(What to produce): Where the string "this" occurs in a line of the entries below, copy that line.

(Records shown):
::::::

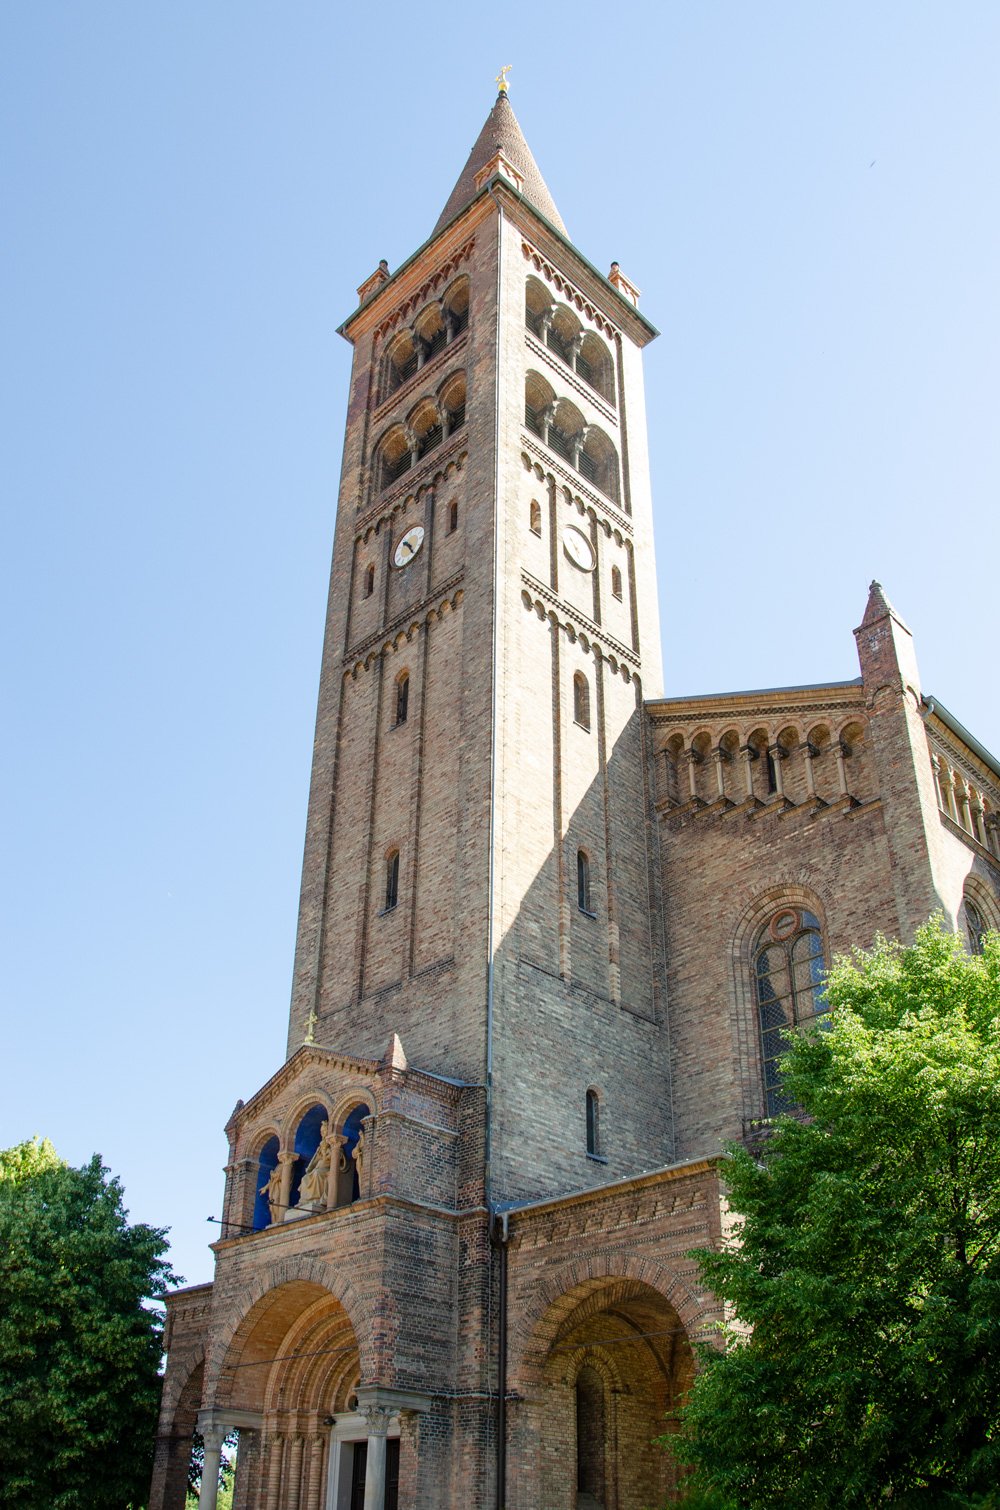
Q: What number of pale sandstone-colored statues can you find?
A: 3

::::::

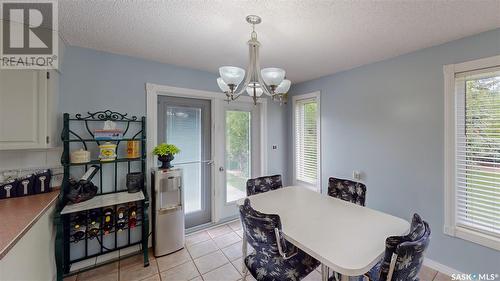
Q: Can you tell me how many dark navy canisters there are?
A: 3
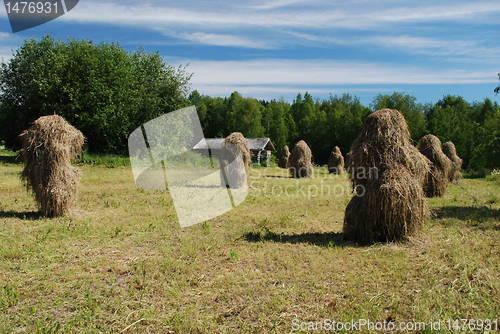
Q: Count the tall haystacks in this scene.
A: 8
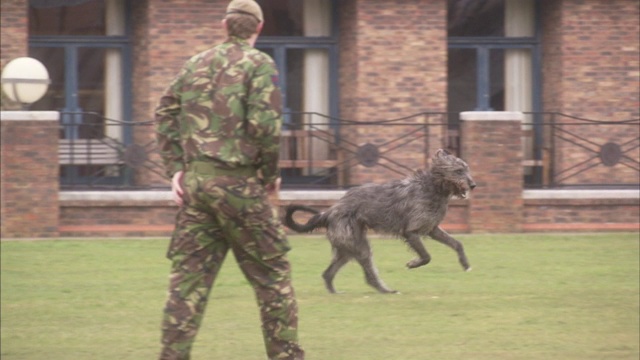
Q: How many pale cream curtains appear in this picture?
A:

::::::

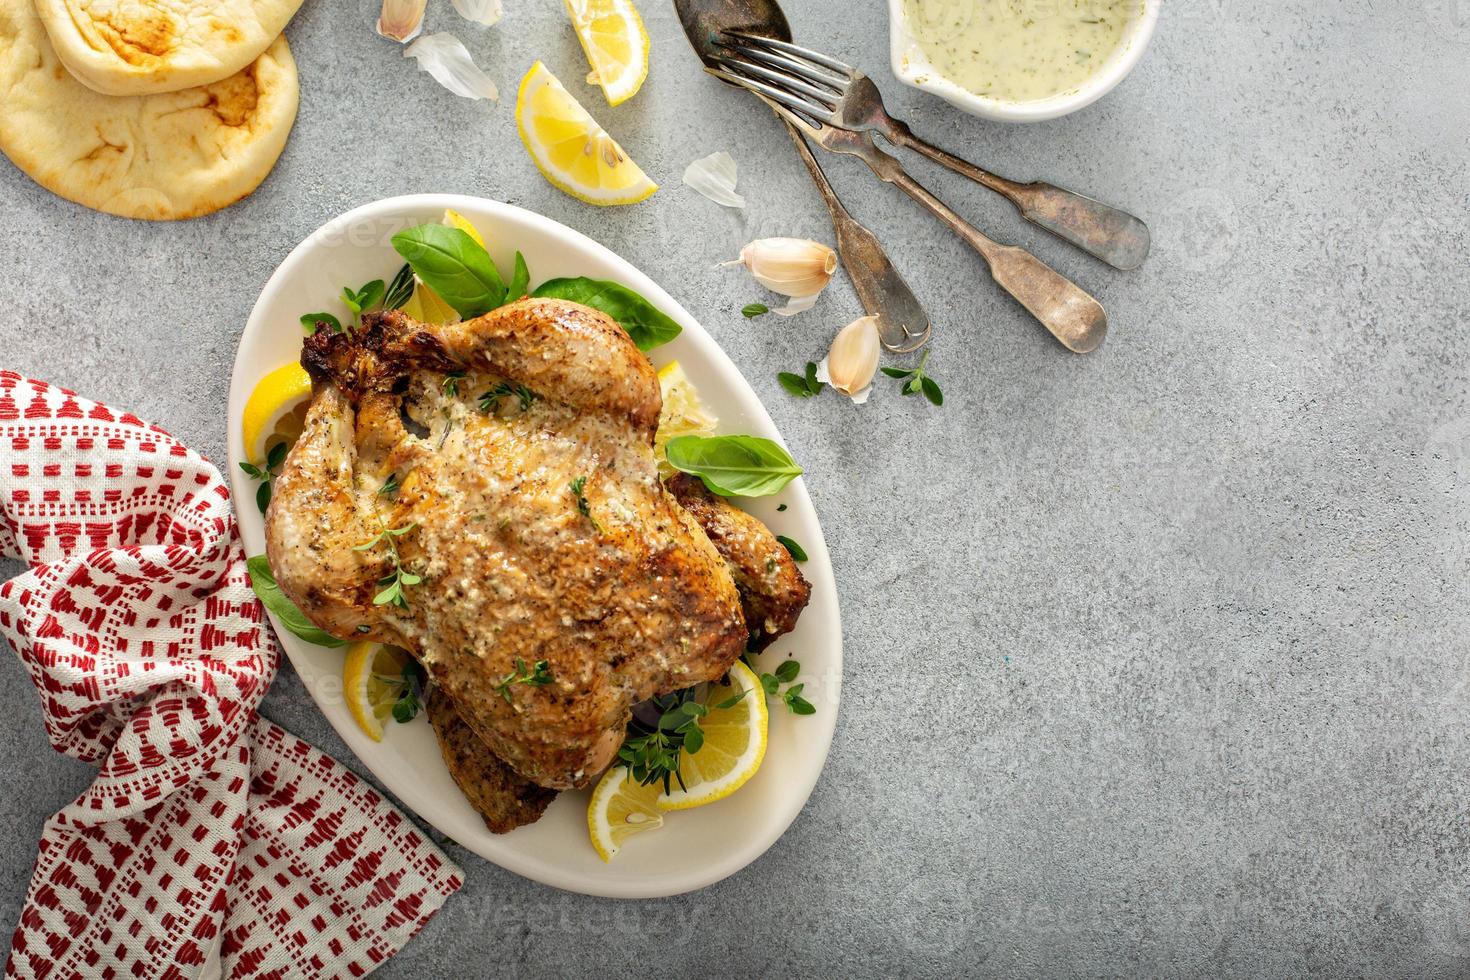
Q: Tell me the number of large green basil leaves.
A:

::::::

(Your solution):
Q: Count the tall haystacks in this scene.
Q: How many pale cream curtains appear in this picture?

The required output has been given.